**What is required:** Write out the data word for word, taking care that no picture is carried over.

------ Material for this task ------

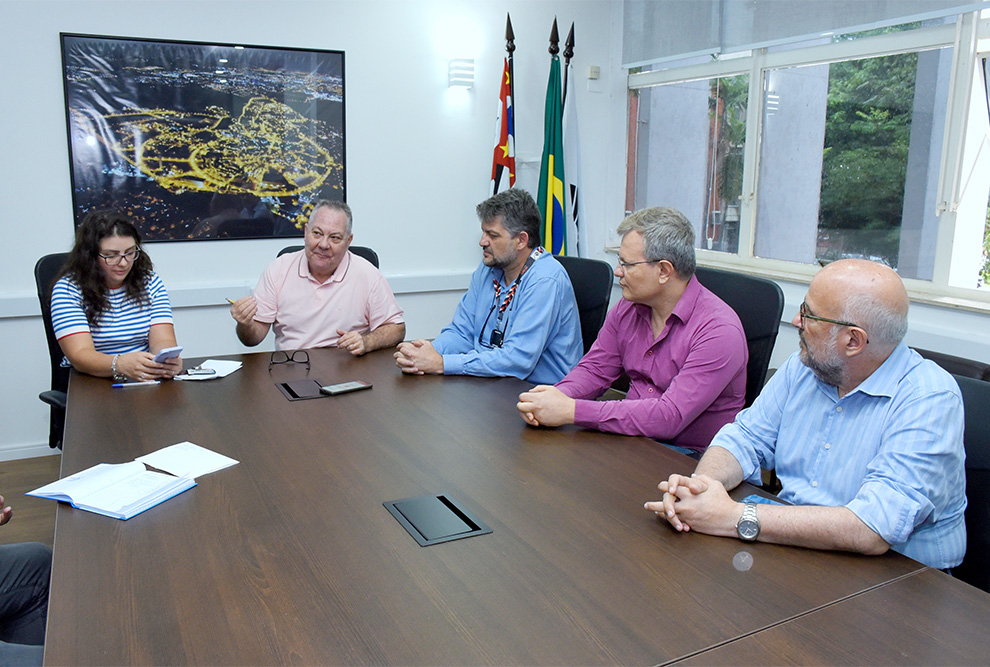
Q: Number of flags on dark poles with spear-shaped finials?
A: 3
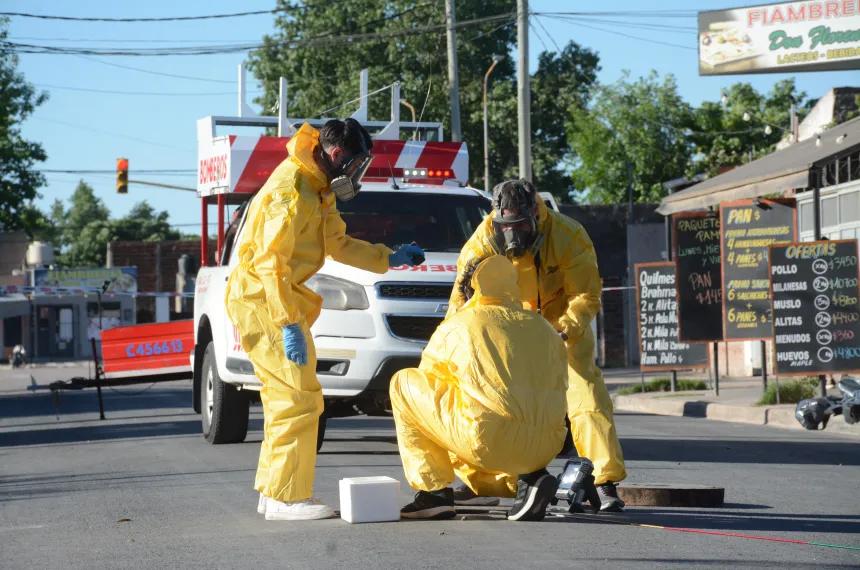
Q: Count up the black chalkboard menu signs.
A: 4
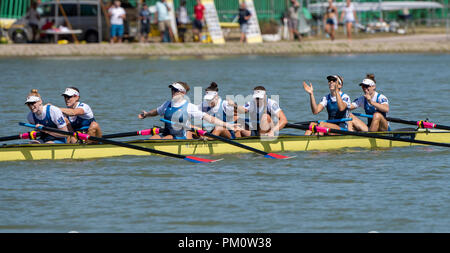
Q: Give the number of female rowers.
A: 7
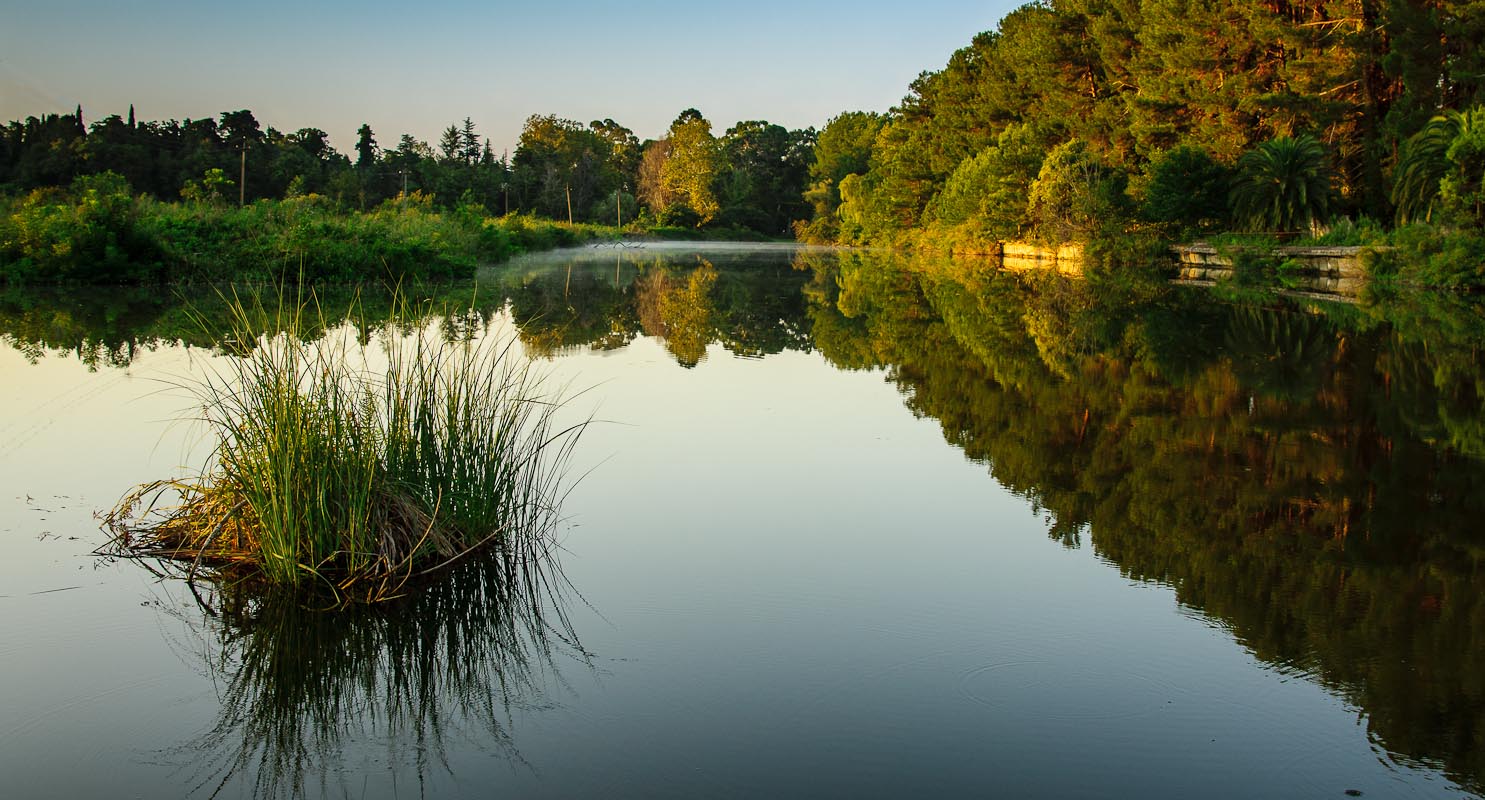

------

**Finished task:**
Q: Number of flags on dark poles with spear-shaped finials?
A: 3
Q: Count up the black chalkboard menu signs.
A: 4
Q: Give the number of female rowers.
A: 7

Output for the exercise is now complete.